Item enumeration data
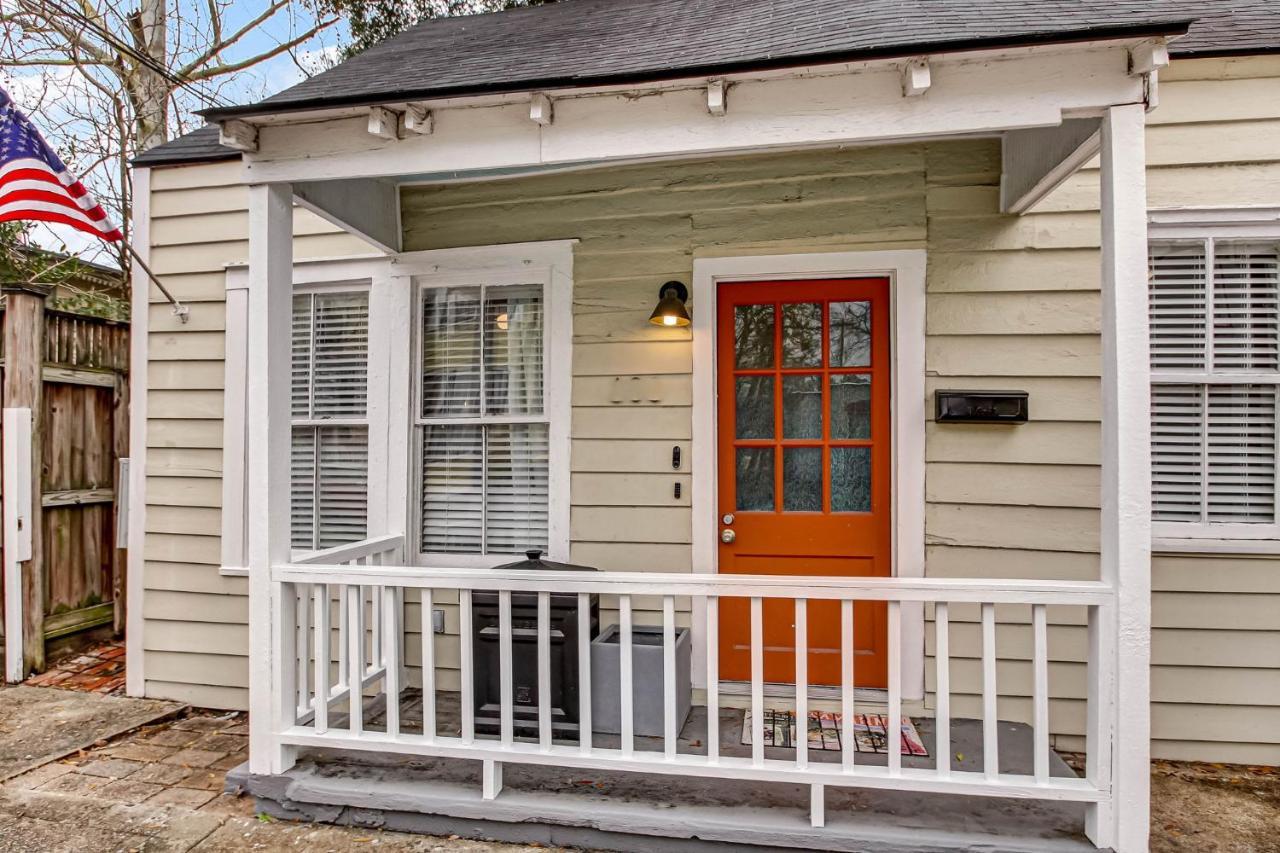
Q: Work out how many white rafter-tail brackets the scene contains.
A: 7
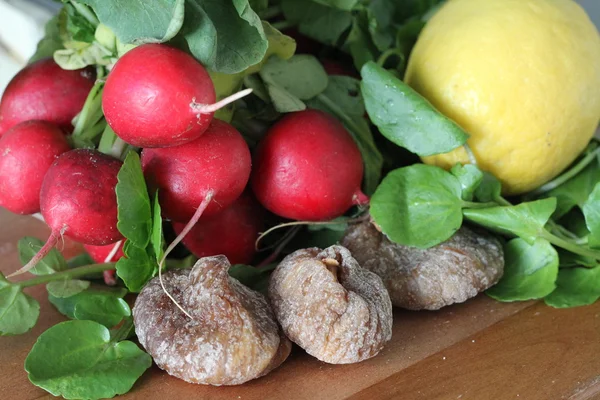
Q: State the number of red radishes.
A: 8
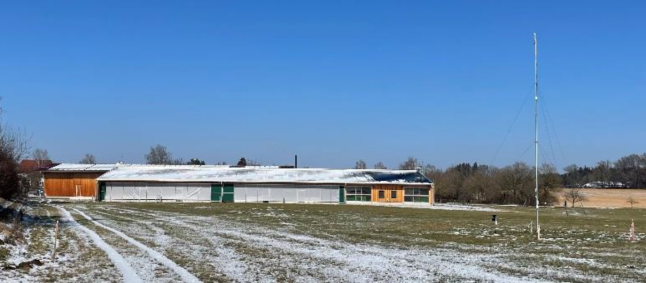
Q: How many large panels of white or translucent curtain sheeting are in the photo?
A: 2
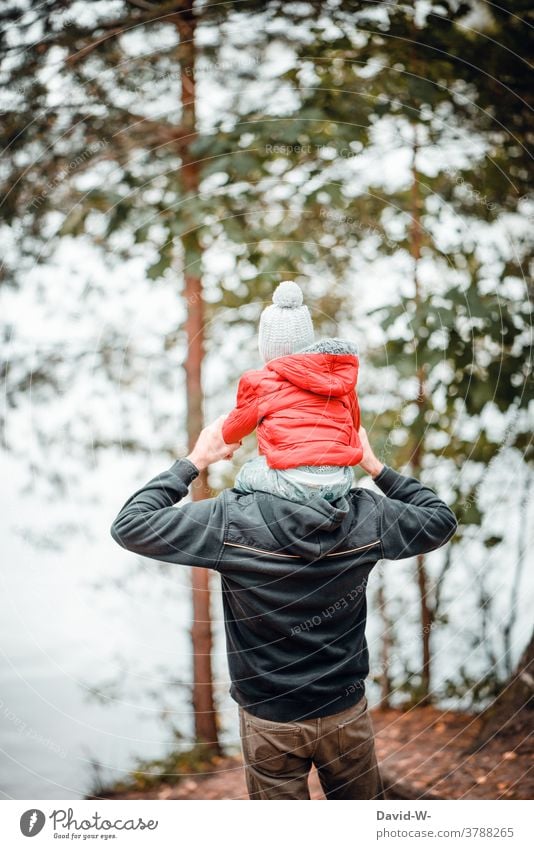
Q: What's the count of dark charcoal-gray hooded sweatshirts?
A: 1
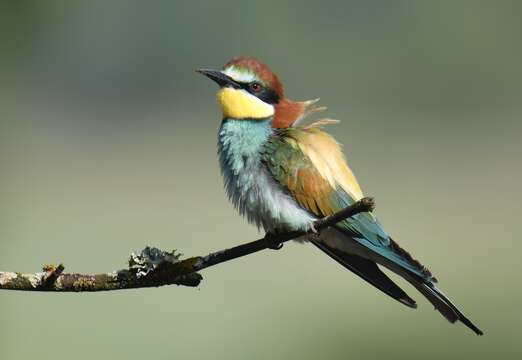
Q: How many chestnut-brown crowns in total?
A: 1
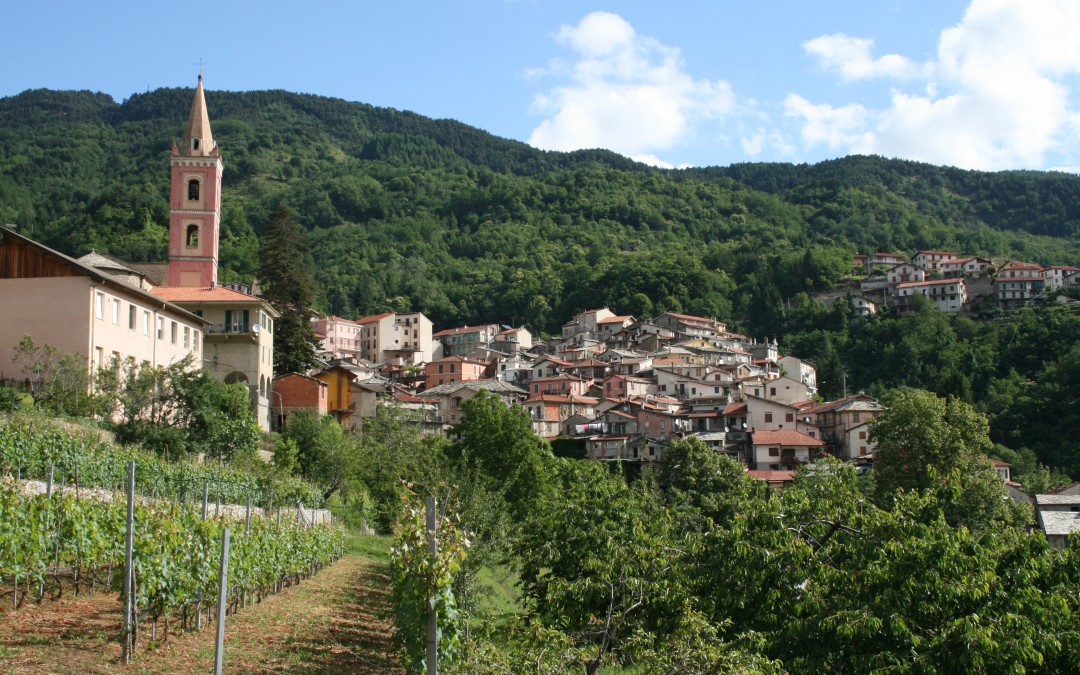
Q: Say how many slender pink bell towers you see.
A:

YOUR OBJECTIVE => All of the data above should be transcribed verbatim, with pictures omitted.

RESULT BELOW =>
Q: Work out how many white rafter-tail brackets the scene contains.
A: 7
Q: State the number of red radishes.
A: 8
Q: How many large panels of white or translucent curtain sheeting are in the photo?
A: 2
Q: What's the count of dark charcoal-gray hooded sweatshirts?
A: 1
Q: How many chestnut-brown crowns in total?
A: 1
Q: Say how many slender pink bell towers you see.
A:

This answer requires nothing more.